MMS 2.2 Secondary Attribute Flow Can Set the TTL Value to 0 (303182)


The information in this article applies to:

  • Microsoft Metadirectory Services 2.2
  • Microsoft Metadirectory Services 2.2 SP1
This article was previously published under Q303182

SYMPTOMS

After you run the Active Directory management agent (MA) by using the Microsoft Metadirectory Services (MMS) 2.2 Secondary Attribute Flow script, disconnected objects may be deleted in Active Directory even though you have configured the following attribute on Active Directory MA:

msMMS-TimeToLive = -1

However, when you viewing all attributes on connector entries, the following attribute value exists:

msMMS-TimeToLive = 0

For additional information about the msMMS-TimeToLive attribute, click the article number below to view the article in the Microsoft Knowledge Base:

299392 Understanding the MsMMS-TimeToLive Attribute

CAUSE

This issue occurs because setting an individual connector object Time-to- Live (TTL) value overrides the global MA value.
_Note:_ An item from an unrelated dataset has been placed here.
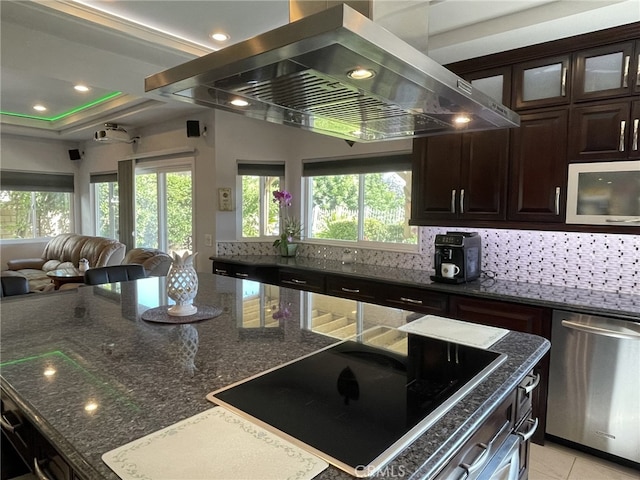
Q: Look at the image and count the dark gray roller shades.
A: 4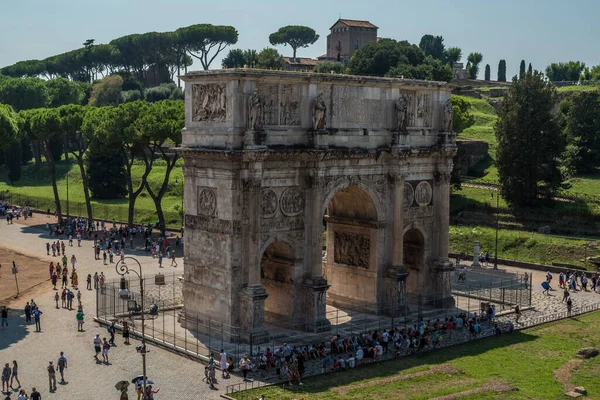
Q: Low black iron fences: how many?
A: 1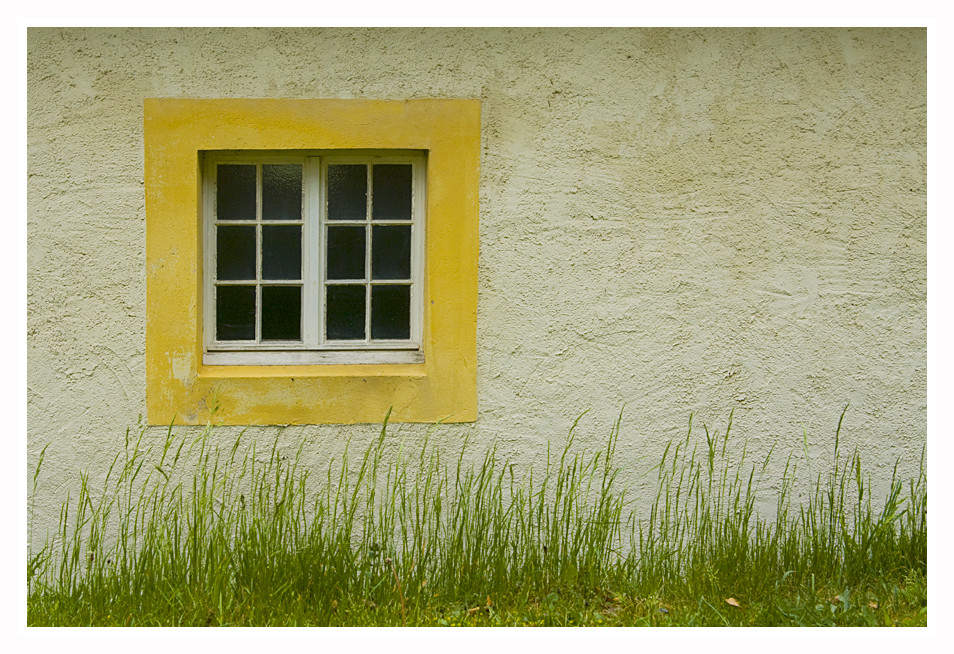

This individual connector value could have been inadvertently set by using the MMS 2.2 Active Directory MA Secondary Flow script. The MMS 2.2 Secondary Flow script writes the msMMS-TimeToLive = 0 attribute if the following conditions exist for an object:
  • The object has the msMMS-ManagedByProfile attribute set to True.
  • The Connector Space creatorName attribute is not equal to the Metaverse creatorsName attribute. This occurs if you join a Connector Space entry to an existing Metaverse entry.
  • The $mv.msMMS-managedByMA attribute is not equal to the MA under which the object is being placed. This can occur if you incorrectly set this string value or the value does not exist. In either case, a contact object is created in Active Directory instead of a user object.
The following code sample from the MMS 2.2 Secondary Attribute Flow script sets the $cs.msMMS-TimeToLive attribute on individual connector objects as described above: 
if $exists ("$cs.msMMS-ManagedByProfile") = TRUE
     then
   if $cs.creatorsName ! $mv.creatorsName
     then
   if $exist($multi_valued("$MA()", $mv.msMMS-managedByMA)) ! TRUE
     then
   # This is an Interforest Replica Entry, thus set the time
   # to live to 0 on these entries
   $cs.msMMS-TimeToLive = 0
   $v_interforestReplicaEntry = TRUE
     else
   $v_interforestReplicaEntry = $NULL
   endif
  endif
endif
NOTE: When you upgrade to MMS 2.2 Service Pack 1 (SP1), the existing MA templates and scripts are not upgraded. However, any newly created MAs use the new templates and scripts because the DSGates folder templates are overwritten during the upgrade process. This behavior is by design to avoid overwriting custom code in existing MAs.

RESOLUTION

Once this attribute is set on a Connector Space object, you must run an attribute flow rule or an external script to remove the attribute. You can resolve this issue by using one of the following methods.

Microsoft provides programming examples for illustration only, without warranty either expressed or implied. This includes, but is not limited to, the implied warranties of merchantability or fitness for a particular purpose. This article assumes that you are familiar with the programming language that is being demonstrated and with the tools that are used to create and to debug procedures. Microsoft support engineers can help explain the functionality of a particular procedure, but they will not modify these examples to provide added functionality or construct procedures to meet your specific requirements.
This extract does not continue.